EXERCISE DESCRIPTION: In the entries below, find each line with the string "number" and copy it.

STUDY MATERIAL:
----
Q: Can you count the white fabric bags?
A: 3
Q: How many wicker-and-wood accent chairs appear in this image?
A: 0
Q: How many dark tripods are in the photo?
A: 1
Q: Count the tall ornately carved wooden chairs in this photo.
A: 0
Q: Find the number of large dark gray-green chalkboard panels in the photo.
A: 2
----
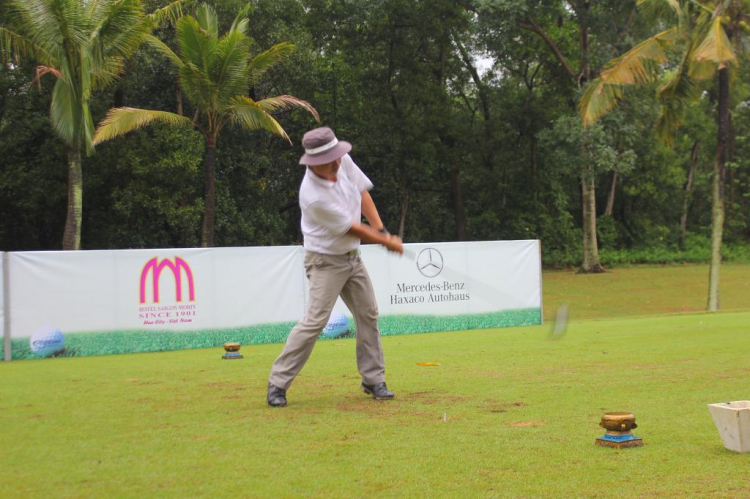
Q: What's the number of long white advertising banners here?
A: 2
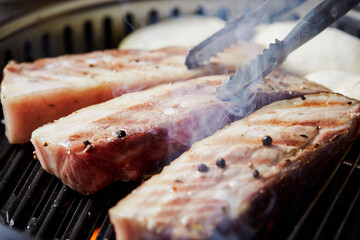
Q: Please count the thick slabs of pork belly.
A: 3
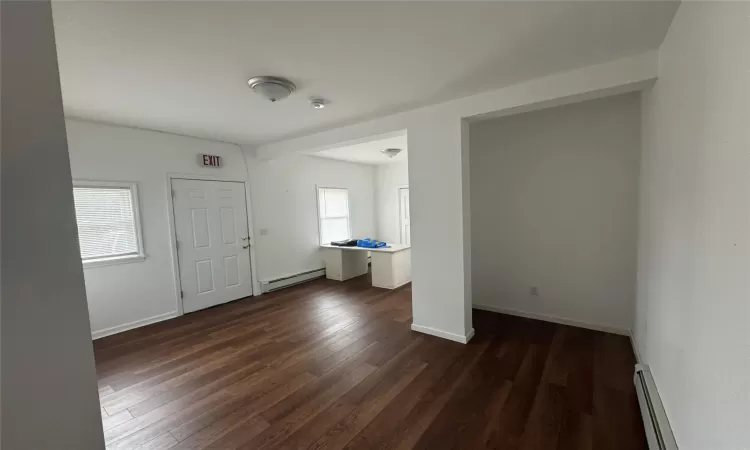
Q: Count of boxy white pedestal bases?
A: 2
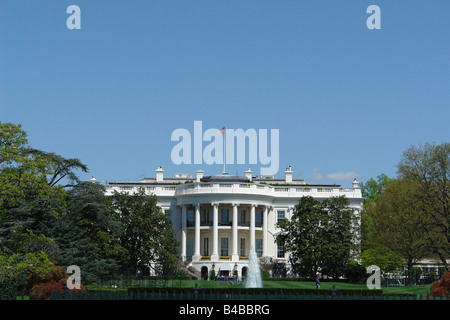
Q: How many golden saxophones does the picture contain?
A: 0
----
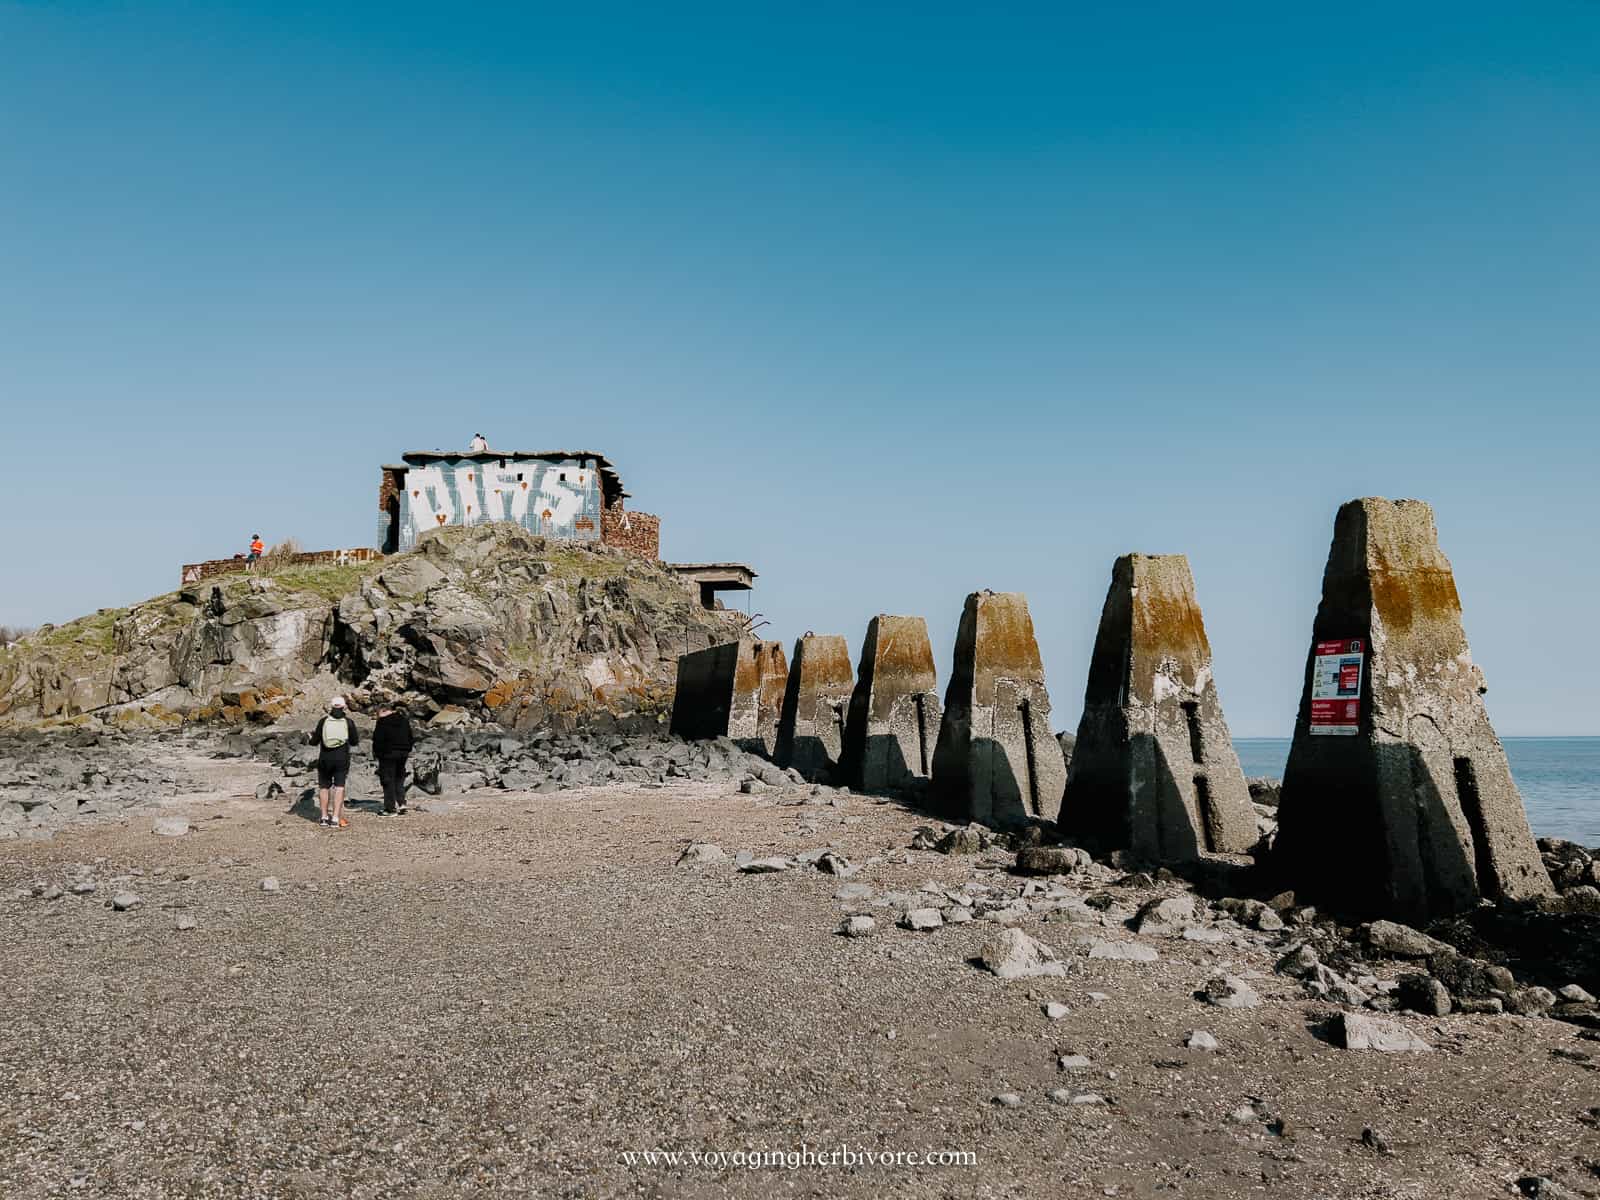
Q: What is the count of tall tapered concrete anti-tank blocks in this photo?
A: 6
----
ANSWER BOX:
Q: Find the number of large dark gray-green chalkboard panels in the photo.
Q: What's the number of long white advertising banners here?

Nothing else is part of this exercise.